Hi there,
I’m trying to delete elements in an array if they appear multiple times.
In the example, I have underlined the 2 elements I want to delete.
I tried with UpdateMany and $pull, but I can’t identify the duplicates.
Thanks
Hi there,
I’m trying to delete elements in an array if they appear multiple times.
In the example, I have underlined the 2 elements I want to delete.

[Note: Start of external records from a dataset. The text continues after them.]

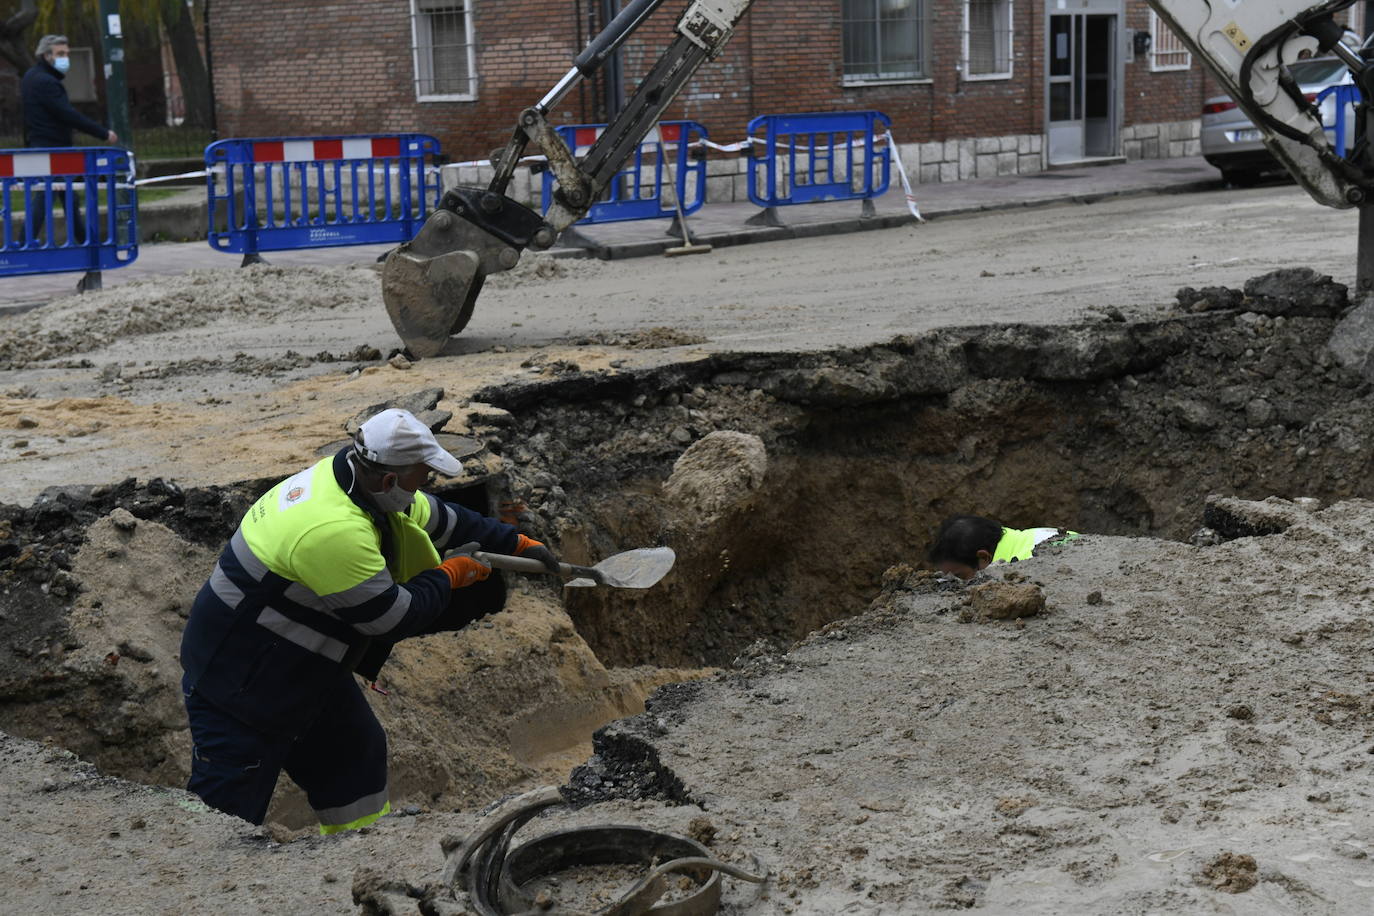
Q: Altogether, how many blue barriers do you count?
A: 5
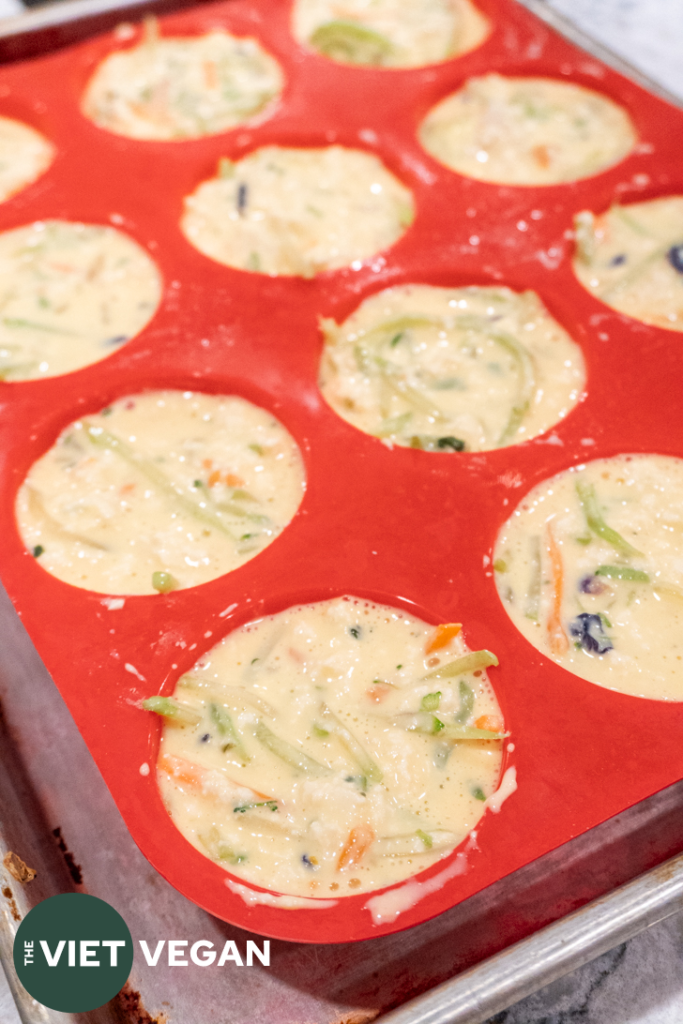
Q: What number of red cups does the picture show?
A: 11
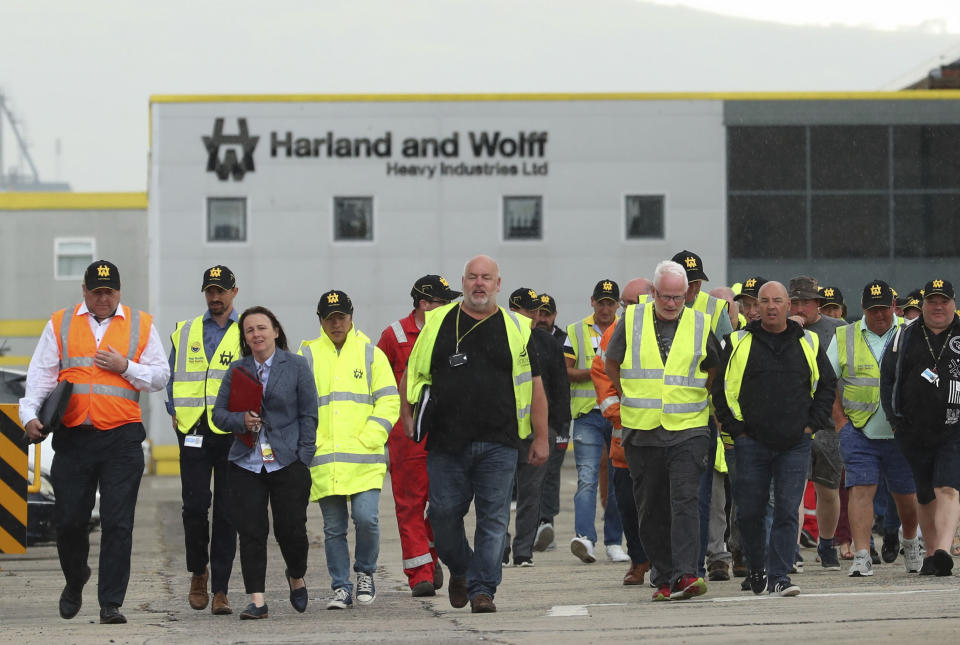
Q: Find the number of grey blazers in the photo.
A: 1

I tried with UpdateMany and $pull, but I can’t identify the duplicates.
Thanks
So your problem is doing searches for documents with duplicates in markets.salePeriods.panel.storeSegmentations
… focus on that and then afterwards think about the $pull
Morning Jack,
With $unwind and $group stages, I can identify the duplicates.
Is this the best way to do it?
[
{
$unwind: "$markets"
},
{
$unwind: "$markets.salePeriods"
},
{
$unwind:
"$markets.salePeriods.panel.storeSegmentations"
},
{
$group: {
_id: {
docId: "$_id",
marketId: "$markets.marketId",
salePeriodId:
"$markets.salePeriods.salePeriodId",
storeSegmentationId:
"$markets.salePeriods.panel.storeSegmentations.segmentationType"
},
count: {
$sum: 1
}
}
},
{
$match: {
count: {
$gt: 1
}
}
},
{
$group: {
_id: {
docId: "$_id.docId",
marketId: "$_id.marketId",
salePeriodId: "$_id.salePeriodId"
},
duplicateStoreSegmentations: {
$push: "$_id.storeSegmentationId"
}
}
},
{
$group: {
_id: {
docId: "$_id.docId",
marketId: "$_id.marketId"
},
duplicateSalePeriods: {
$push: {
salePeriodId: "$_id.salePeriodId",
duplicateStoreSegmentations:
"$duplicateStoreSegmentations"
}
}
}
},
{
$group: {
_id: "$_id.docId",
duplicateMarkets: {
$push: {
marketId: "$_id.marketId",
duplicateSalePeriods:
"$duplicateSalePeriods"
}
}
}
}
]
I would think so. Looks neat and tidy!
I want to avoid the $unwind stages which are resource-intensive. I have tried using the updateMany statement with $arrayFilters.
But don’t succeed
Here is a document example
{
_id: ObjectId('66ba22ed128efe0e16f91fab'),
markets: [
{
marketId: '1',
salePeriods: [
{
salePeriodId: 'a',
panel: {
storeSegmentations: [
{
segmentationType: 'A',
delete: false
},
{
segmentationType: 'B',
delete: false
}
]
}
},
{
salePeriodId: 'b',
panel: {
storeSegmentations: [
{
segmentationType: 'A',
delete: false
},
{
segmentationType: 'A',
delete: false
},
{
segmentationType: 'B',
delete: false
}
]
}
}
]
},
{
marketId: '2',
salePeriods: [
{
salePeriodId: 'a',
panel: {
storeSegmentations: [
{
segmentationType: 'A',
delete: false
},
{
segmentationType: 'B',
delete: false
},
{
segmentationType: 'B',
delete: false
}
]
}
}
]
}
]
}
db.test.updateMany(
{},
{
$set: {
"markets.$[].salePeriods.$[p].panel.storeSegmentations.$[s].delete": true
}
},
{
arrayFilters: [
{
"p.panel.storeSegmentations": {
$ne: [
{
$size: {
$filter: {
input: "$$p.panel.storeSegmentations",
as: "storeSegmentation",
cond: {
$eq: ["$$storeSegmentation.segmentationType", "$$s.segmentationType"]
}
}
}
},
1
]
}
},
{
"s.segmentationType": { $exists: true }
}
]
}
);
Hi Emmanuel,
You can’t do this with something as simple as a push nor can you efficient query for duplicates so it’s not worth trying that. You need to use an Expressive update to define what markets looks like relative to it’s current value.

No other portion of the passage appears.